Le Conseil constitutionnel rappelle que l'objectif des dispositions contestées est d'éviter que les difficultés de fonctionnement de la justice provoquées par les mesures d'urgence sanitaire conduisent à la libération de personnes placées en détention provisoire avant que l'instruction ne puisse être achevée ou une audience de jugement organisée. Elles poursuivent ainsi l'OVC de sauvegarde de l'ordre public et de recherche des auteurs d'infraction.

Toutefois :

  • ces dispositions maintiennent en détention, de manière automatique, toutes les personnes dont la détention provisoire, précédemment décidée par le juge judiciaire, devait s'achever parce qu'elle avait atteint sa durée maximale ou que son éventuelle prolongation nécessitait une nouvelle décision du juge ;
  • ces décisions sont prolongées pour des durées de 2 ou 3 mois en matière correctionnelle et de 6 mois en matière criminelle ;
  • si les dispositions contestées réservent, durant la période de maintien en détention qu'elles instaurent, la possibilité pour la juridiction compétente d'ordonner la mise en liberté à tout moment, d'office ou sur demande du ministère public ou de l'intéressé, elles ne prévoient, durant cette période, aucune intervention systématique du juge judiciaire. Quant à la loi du 11 mai 2020, elle ne prévoit de soumettre au juge judiciaire, dans un délai de 3 mois après leur prolongation en application des dispositions contestées, que les seules détentions provisoires qui ont été prolongées pour une durée de 6 mois.

Le Conseil constitutionnel en conclut que ces dispositions maintiennent de plein droit des personnes en détention provisoire sans que l'appréciation de ce maintien soit obligatoirement soumise à bref délai, au contrôle du juge judiciaire.
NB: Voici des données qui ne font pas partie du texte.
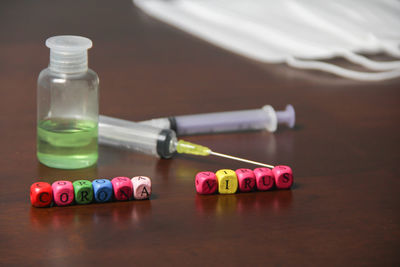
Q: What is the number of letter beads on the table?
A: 11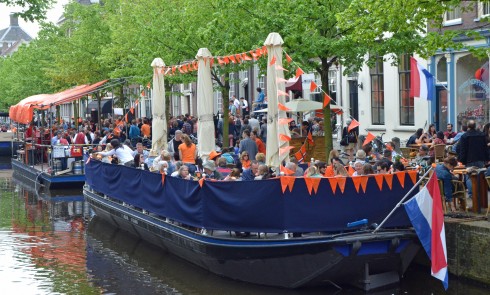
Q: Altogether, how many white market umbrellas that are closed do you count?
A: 3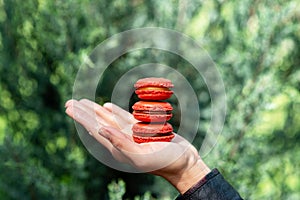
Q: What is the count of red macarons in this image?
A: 3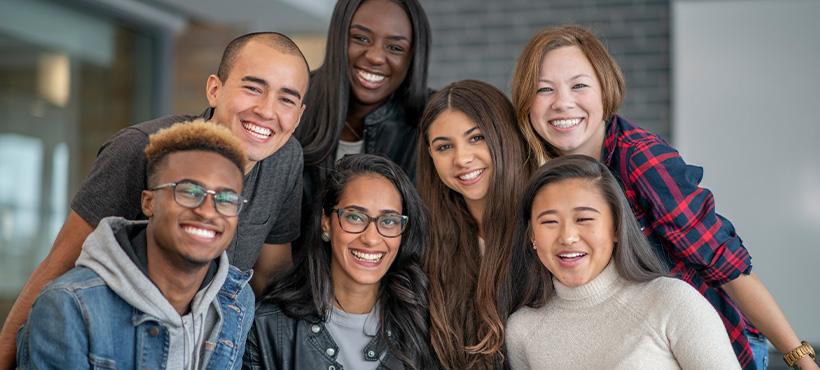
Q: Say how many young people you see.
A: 7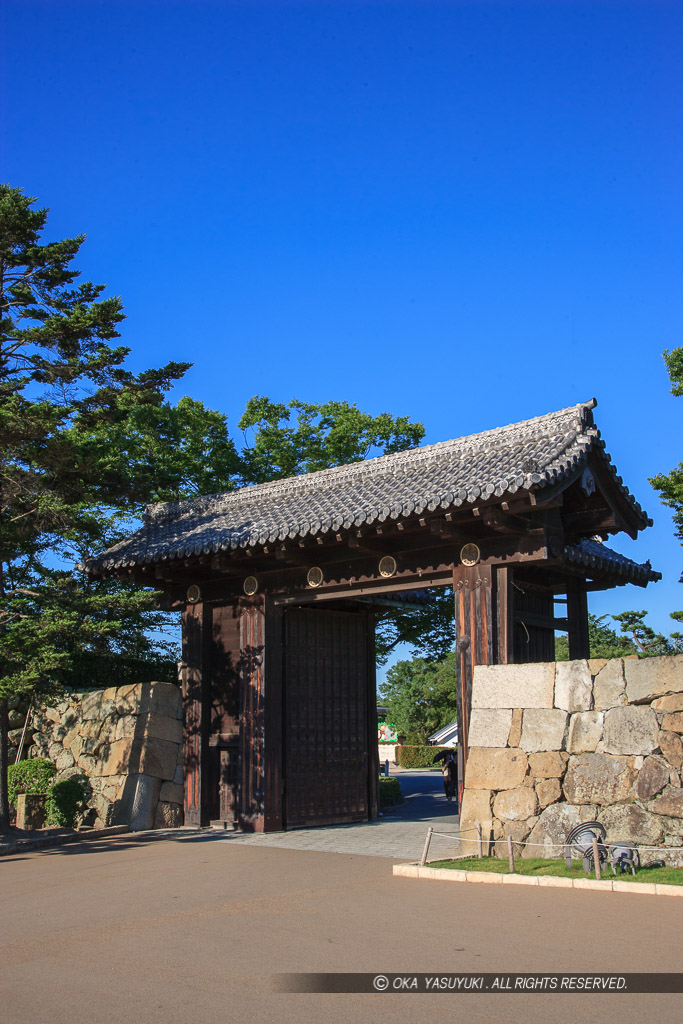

Or, le Conseil constitutionnel juge que l'objectif poursuivi par les dispositions contestées n'est pas de nature à justifier que l'appréciation de la nécessité du maintien en détention soit, durant de tels délais, soustraite au contrôle systématique du juge judiciaire. Il précise que, au demeurant, l'intervention du juge judiciaire pouvait, le cas échéant, faire l'objet d'aménagements procéduraux.

Ces dispositions méconnaissent donc les dispositions de l'article 66 de la Constitution.

Ces dispositions sont immédiatement abrogées. Mais la remise en cause des mesures qui ont été prises sur le fondement de ces dispositions méconnaîtrait les objectifs de valeur constitutionnelle de sauvegarde de l'ordre public et de recherche des auteurs d'infractions et aurait des conséquences manifestement excessives. Ces mesures ne peuvent donc être contestées sur le fondement de cette inconstitutionnalité.

Cette décision n'est pas surprenante. Le 3 juillet déjà, le Conseil constitutionnel avait rappelé la nécessaire intervention du juge pour décider de la prolongation d'une telle mesure alors qu'il était saisi de la conformité des dispositions de la loi d'habilitation du 23 mars 2020 (Cons. const., 3 juill. 2020, n° 2020-851/852 QPC). Il rejoignait l'interprétation de la Cour de cassation qui avait exercé un contrôle de conventionnalité et jugé que cette prolongation n'était conforme à la Convention EDH qu'à la condition qu'un juge judiciaire examine à bref délai la nécessité de la détention en cause (Cass. crim., 26 mai 2020, n° 20-81.971, FS-P + B + I ; Cass. crim., 26 mai 2020, n° 20-81.910, FS-P + B + I).